There was also a small minority of Essenes that decried both calendars and insisted on their Jubilee calendar. This solar calendar began with a spring new year and the day beginning at sunset. This calendar has also been used to explain the events of the week of Jesus' crucifixion.3
The Herodian rulers counted their reigns by the Syro-Macedonian calendar, a luni-solar calendar that began the day at sunset and the new year in the fall. Alexander the Great brought this calendar to the east. This calendar was also the calendar used by Luke.
In the first century CE the Roman conquerors of Judea used their new Julian solar calendar. Their year began January 1, and the day changed at midnight.
The older Babylonian lunar calendar, with a spring new year and a sunset day, had mostly fallen into disuse. Travelling merchants would have brought a few more variations of calendars.
Of particular interest here are the three versions of the Jewish calendar. These diverse calendars were the result of different interpretations of the same Scriptures, different traditions, and personal revelation. The Jews of two millennia ago disagreed as to their correct calendar.

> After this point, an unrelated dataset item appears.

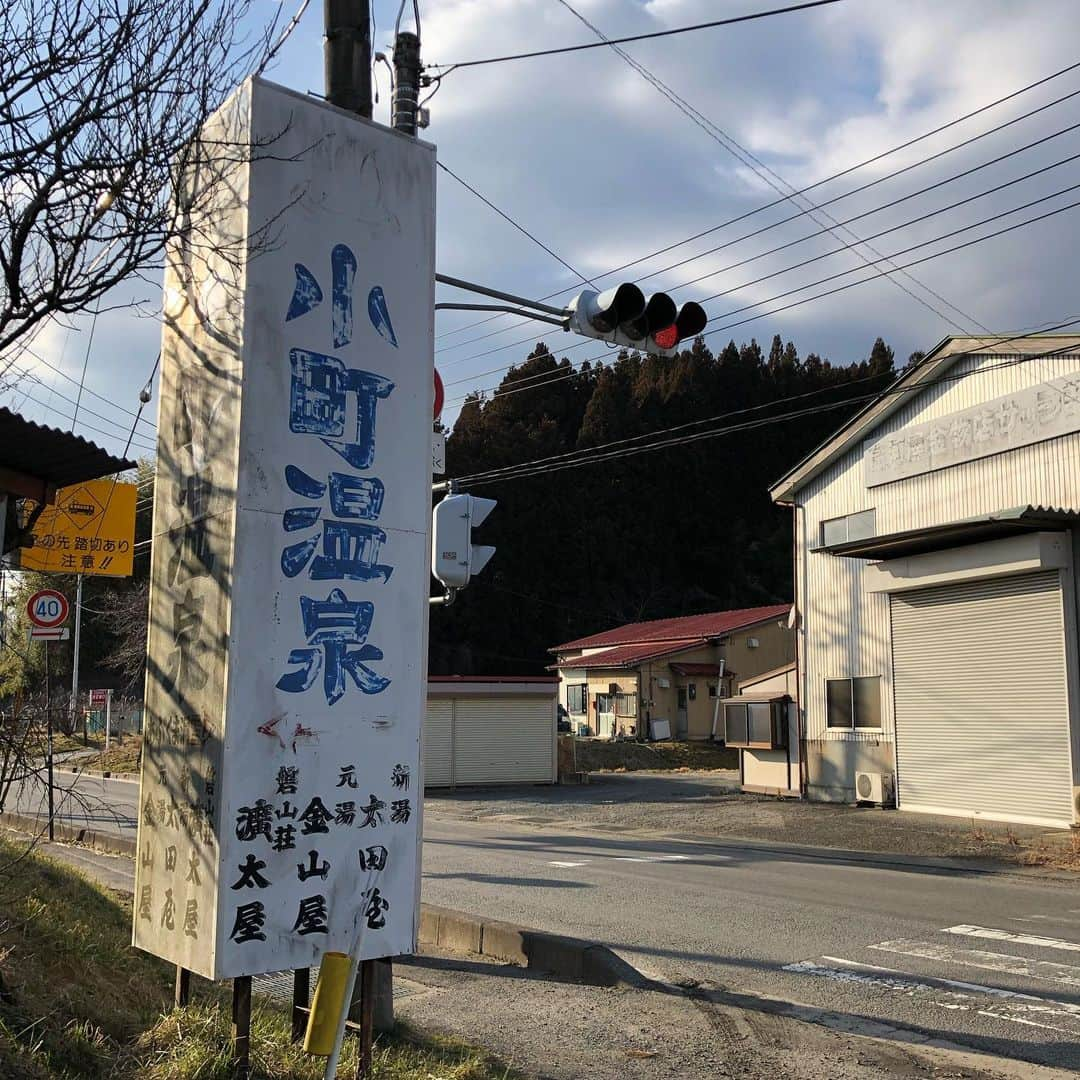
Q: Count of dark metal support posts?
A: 4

However, even from our late perspective it is possible to resolve some of these differences.
The lunar calendar system used by the Jews before the Babylonian captivity and during the Second Temple period was significantly different from the present Jewish calendar. The year originally began in the spring and the day at sunrise, and the determination of the new month was by lunar observation. This is likely the calendar of Scripture, including the Creation, Flood, Exodus, Judges, Solomon's Temple and most often at the Second Temple. Today the Jewish year begins in the fall and the day at sunset, and a fixed formula predetermines the beginning of the month. The present Jewish calendar evolved through the influence of the agricultural calendar taken into the Diaspora, the Babylonian calendar, and the Syro-Macedonian calendar. The changes in the Jewish calendar will be discussed in relationship to these other calendars.
Some chronological solutions to the dating
of the life of Jesus are directly dependent on understanding the calendar
in use. Was it the calendar used by the Temple priests, the Biblical writers
or that whose story is being told? The solution to dating the New Testament
cannot be made without that understanding.
1. B. J. Malina, "Christ and Time: Swiss or Mediterranean?," CBQ 51 (1989), 22-23 notes, "From the viewpoint of cyclical traditional time, the temple city of Jerusalem was one big clock marking time solely and only for the Jews." It was in the interests of the ruling elite to maintain an unchanging social order which included a recurring traditional reckoning of time. 2. For example, J. Jeremias, Jerusalem in the Time of Jesus (Philadelphia: Fortress Press, 1969), 264. F. Parise, ed., The Book of Calendars (New York: Facts on File, 1982), 14, projects the present Jewish calendar reckoning back to 2 CE. 3. S. Ruckstuhl, Chronology of the Last Days of Jesus (New York: Desclee, 1965).